2013年04月15日

1年前の4月中旬、日本では全国の原発がほとんど止まり、残るは泊原発だけとなっていました。すべての原発稼働がゼロになることを何としても避けたい民主党政権、そして原子力ムラの面々は原発がなければ大停電になると国民を恐喝し、大飯原発を動かす画策を進めていました。あれから1年、未だに大飯原発は稼働したまま、本質的な問題解決を先送りしたままの原子力安全委員会の安全基準が示され、次の再稼働は川内か伊方かと新聞が書きたてています。

果たして、それで大丈夫なのでしょうか? フクイチ事故の際首相だった菅直人氏が東電の社員を前に語ったことは今でもすべての国民が肝に銘じておくべきことだと思い、以下に2012年4月10日の僕のブログ記事を採録します。

おぞましい原発のことなど忘れてしまいたいけれど、生き残るためには何度でも思い出して、ひとりひとりが日本壊滅を避けるために行動することが求められています。

以下がそのブログ記事です。


【再稼働強行】

野田内閣は、なにがなんでも泊原発の最後の原子炉が止まって日本の稼働原発がゼロになる前に大飯原発を動かそうとしています。それも原発の抜本的な安全対策を実施することなく、官僚の作文で済ませようとしているのです。今週からそういった動きが一層強まるとみられています。

あなたは、「夏の電力ピーク時の電力が足りなくなるのだから、関西電力が原発なしでは困るから、大飯原発のひとつやふたつ稼働しても仕方がない」と思ってはいないでしょうか?

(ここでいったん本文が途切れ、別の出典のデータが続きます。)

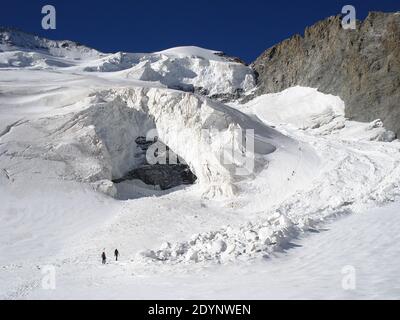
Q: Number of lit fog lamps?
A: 0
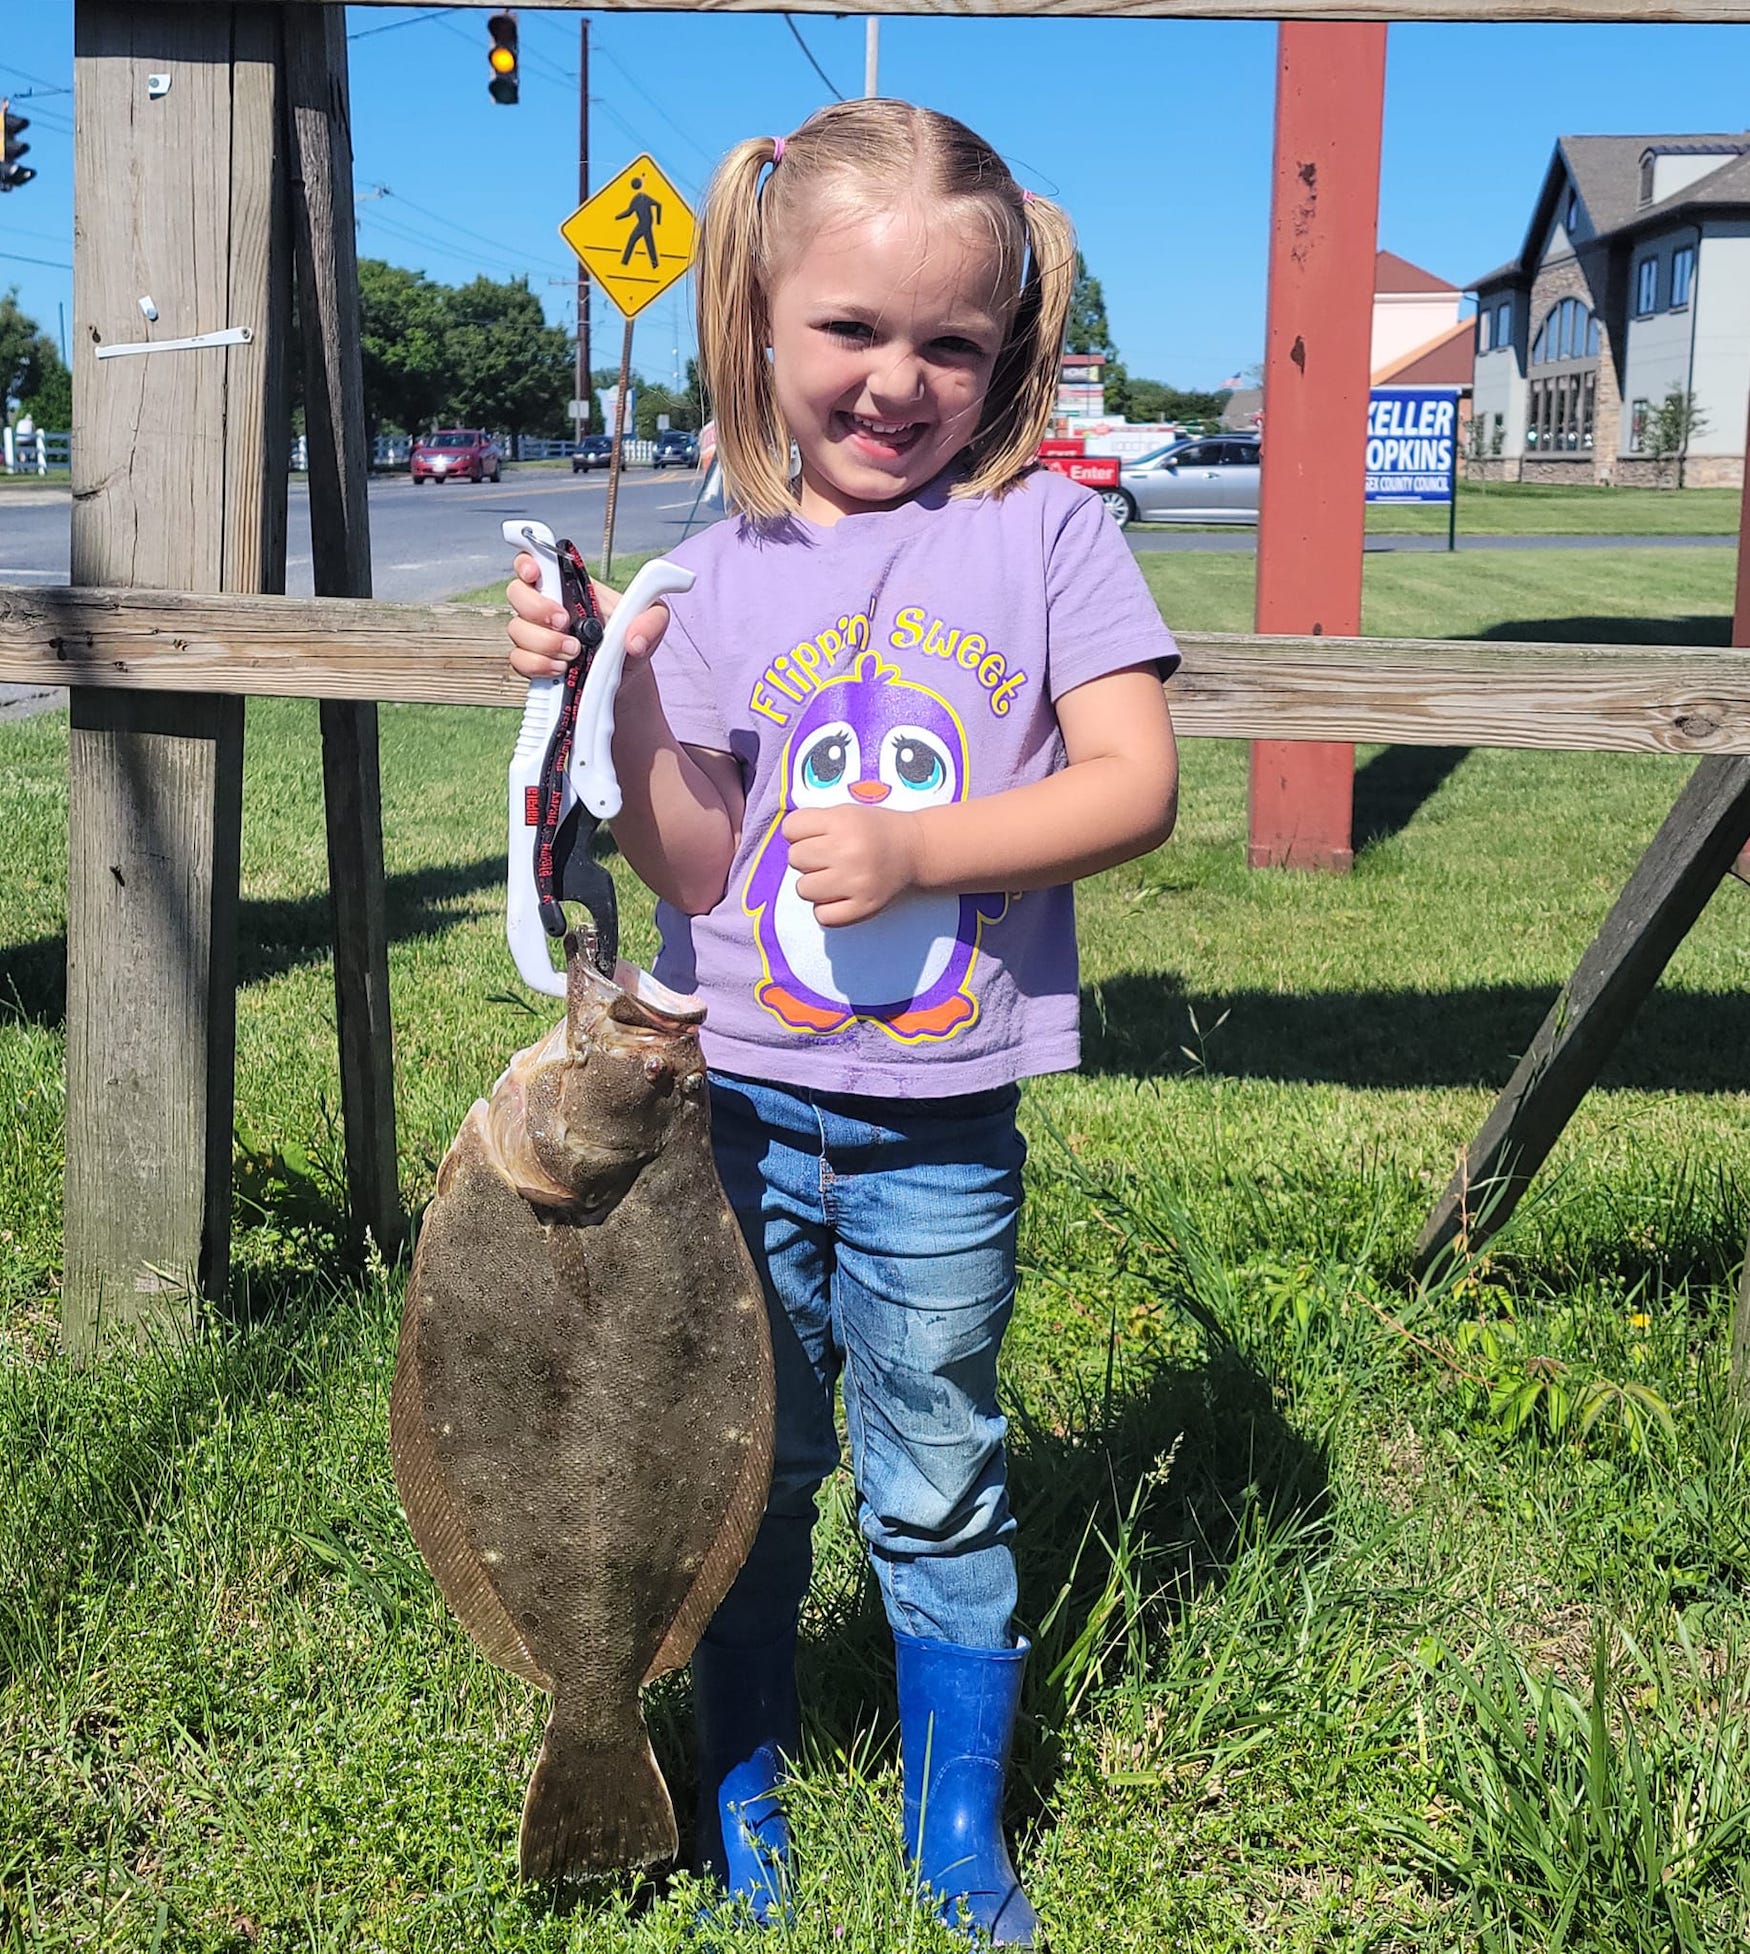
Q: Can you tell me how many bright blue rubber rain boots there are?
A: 2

それは大きな間違いです。大飯原発が再稼働すれば、次々と同じ考え方で政府は日本全国の休止原発を動かし始めるでしょう。フクイチ事故の教訓など何も活かされずにです。そうなれば次の大事故は必然となるでしょう。

【菅前首相の怒号】

ここでもう一度思い起こしておきたいことがあります。それは、昨年の3月15日、フクイチの1号機、3号機が次々と爆発し、2号機に異変が起こり、4号機が爆発するに及んで、もはやこれまでと思った東京電力がフクイチからの全員退避を菅前首相に申し入れたときのことです。

そのときの状況が「レベル7 フクシマ原発事故、隠された真実」(東京新聞原発事故取材班 幻冬舎)の106ページに書かれています。

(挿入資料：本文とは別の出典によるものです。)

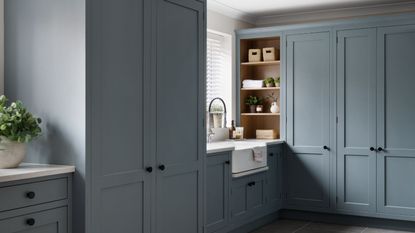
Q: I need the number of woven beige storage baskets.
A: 2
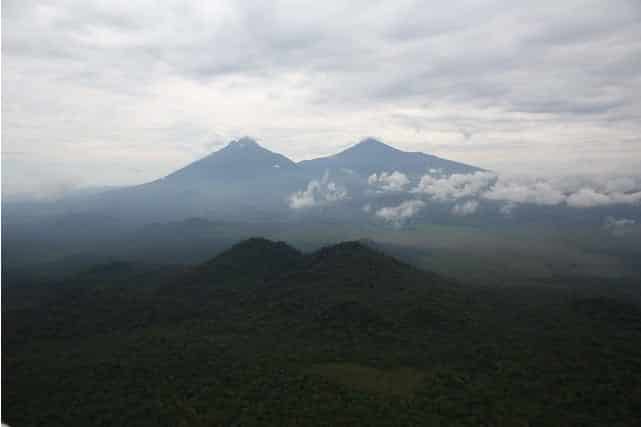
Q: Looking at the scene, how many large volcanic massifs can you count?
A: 2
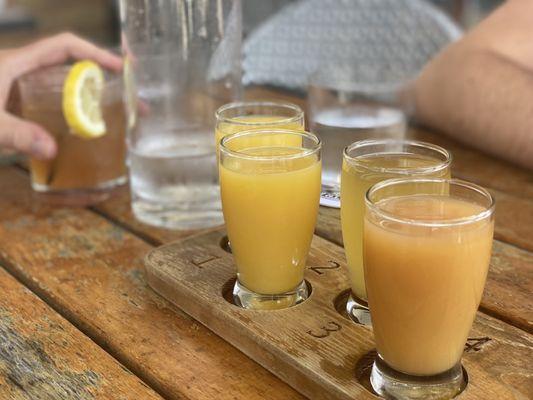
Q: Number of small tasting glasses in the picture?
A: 4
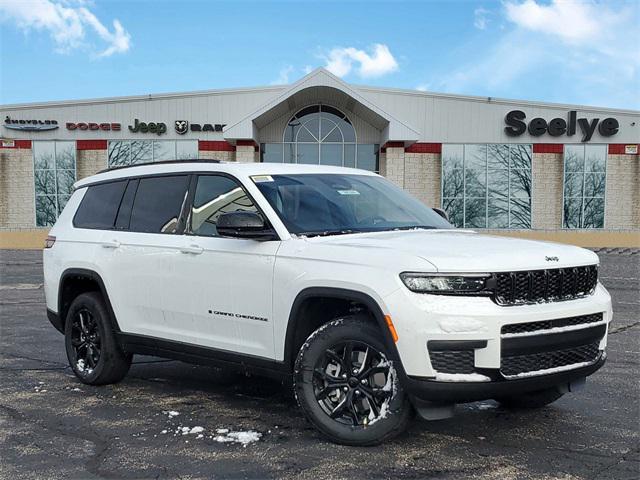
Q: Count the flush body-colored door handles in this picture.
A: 2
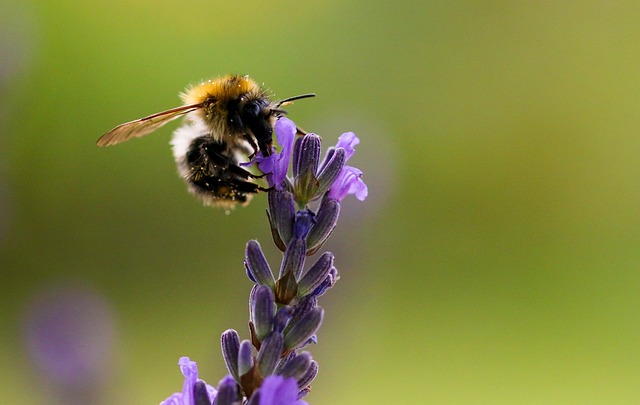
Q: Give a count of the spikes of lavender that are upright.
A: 1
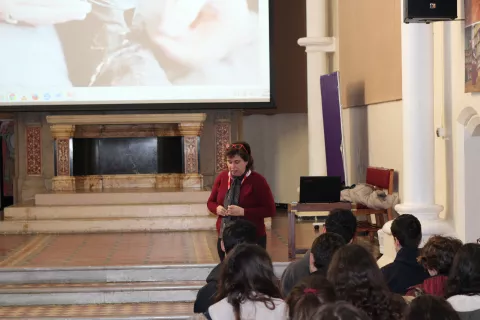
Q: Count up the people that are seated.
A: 11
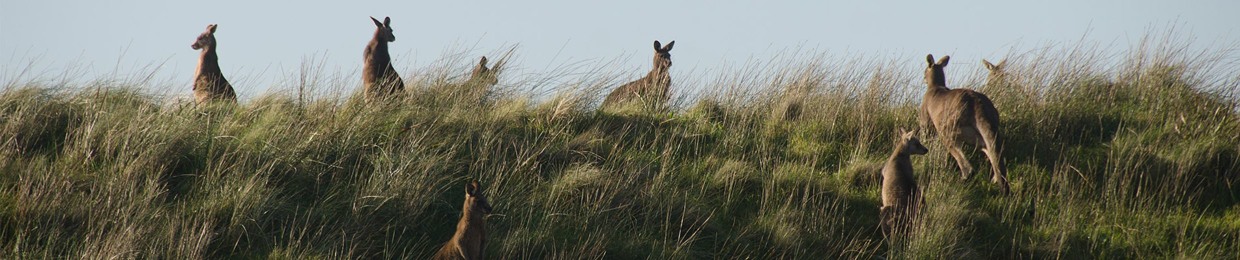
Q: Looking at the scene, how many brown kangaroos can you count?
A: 8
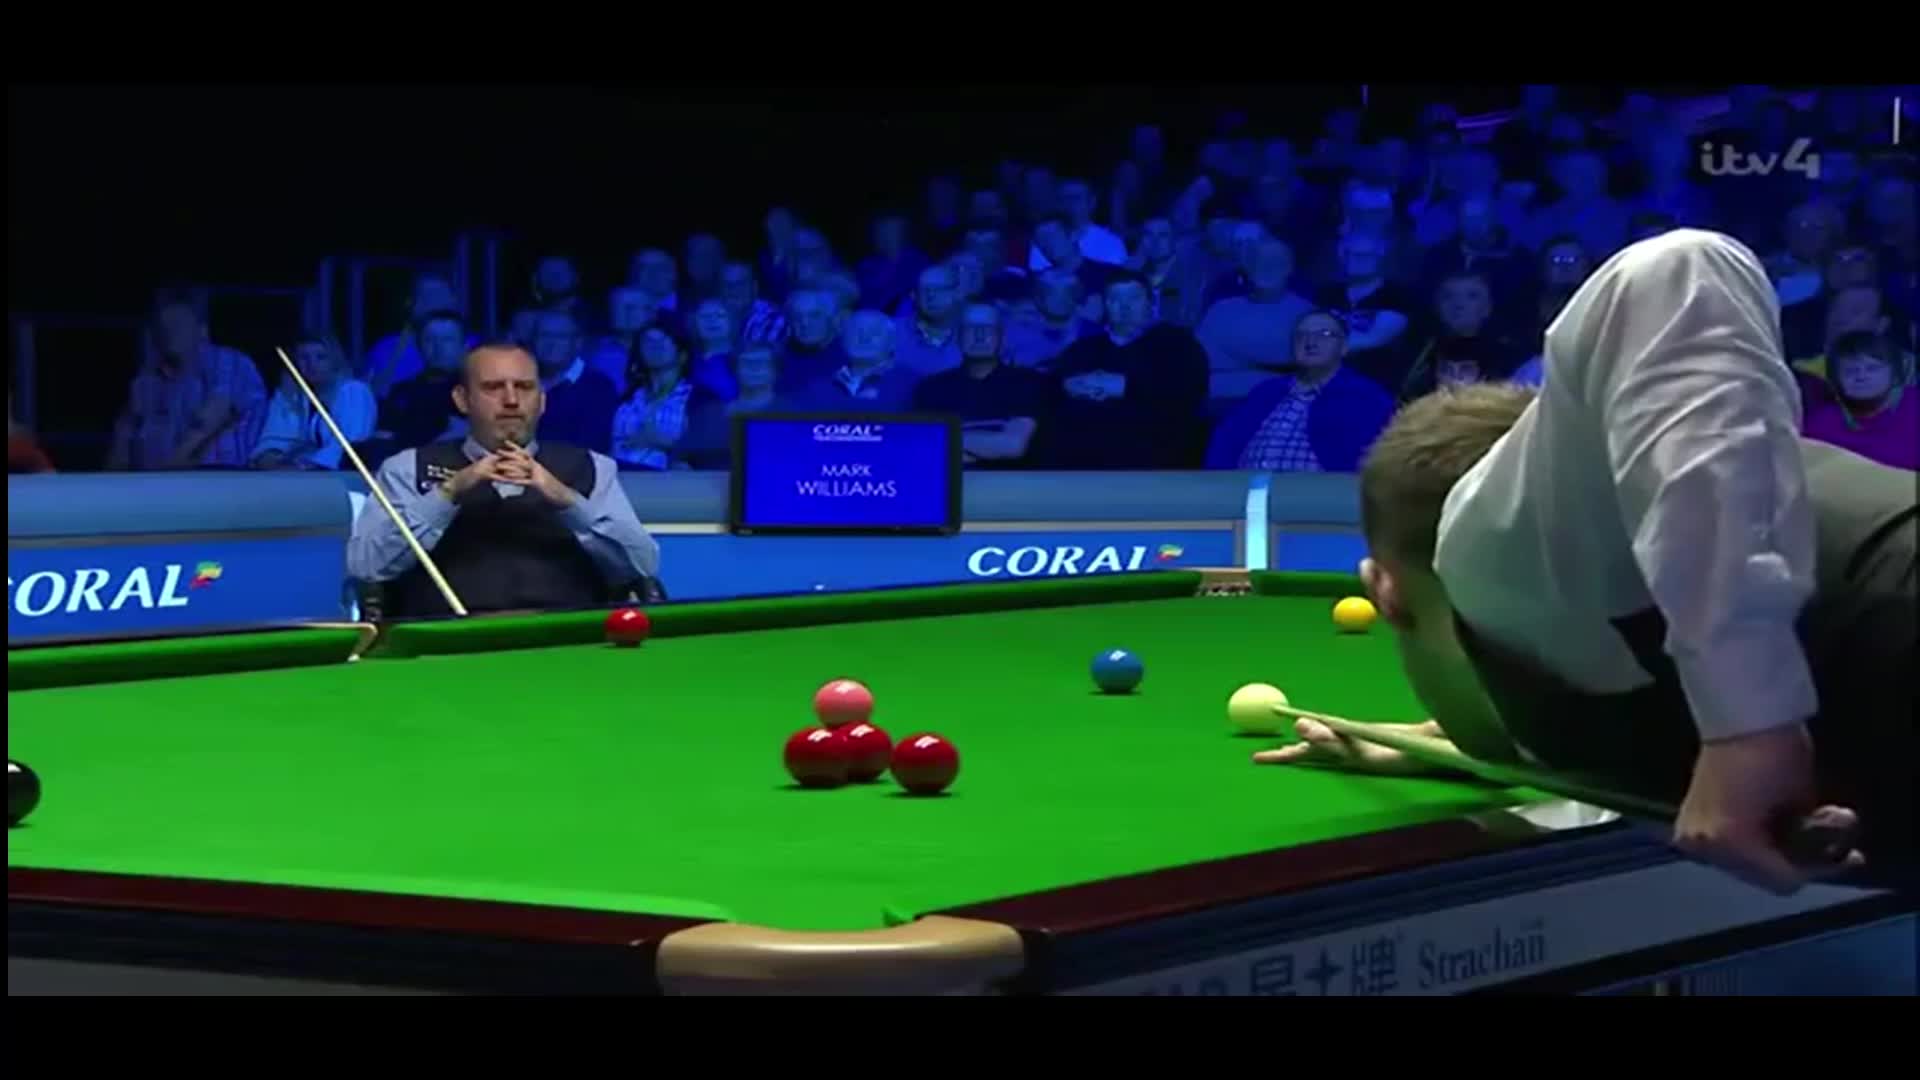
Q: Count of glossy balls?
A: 9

『午前5時半、菅は東京・内幸町の東電本店に乗り込む。二階の対策本部に居並ぶ役員らを前に、外に聞こえるほどの大声で吠えた。

「これは2号機だけの話ではない。2号機を放棄すれば1号機、3号機、4号機から6号機。さらに福島第二のサイト、これらはどうなってしまうのか。これらを放棄した場合、何カ月か後にはすべての原発、核廃棄物が崩壊して、放射能を発することになる。チェルノブイリの2倍~3倍のものが10基、20基と合わさる。日本の国が成立しなくなる。」

「テレビで爆発が放映されているのに、官邸に1時間くらい連絡がない。情報伝達が遅いし、間違っている。どうなってるんだ」「命を懸けてください。逃げても逃げ切れない」

「会長、社長も覚悟を決めてくれ。60歳以上が現地に行けばよい。撤退したときには東電は百パーセントつぶれます。」』


このときの対応を誤れば、菅前首相が叫んだように、本当に東京を含む関東全域の3千万人近くの人たちだけでなく、日本全国がこれまでに放出された放射能の何十倍、何百倍以上が大気中に放出されて、数えきれない人々が急性放射線障害で倒れ、霞が関も機能停止して日本国は成立しなくなっていたでしょう。今までの政府の動きを見ていて、あなたはこういう事態を避けられるだけの原発維持体制の抜本的な見直しが行われたと思われますか?僕にはどうひいき目に見ても到底信じられません。

あのときの危機的状況を考えれば、原発の再稼働というのは、日本全滅を止められるかどうかという選択だということを僕たち国民ひとりひとりが肝に銘じて、政府の暴走にしっかりモノ申すべき重大問題なのです。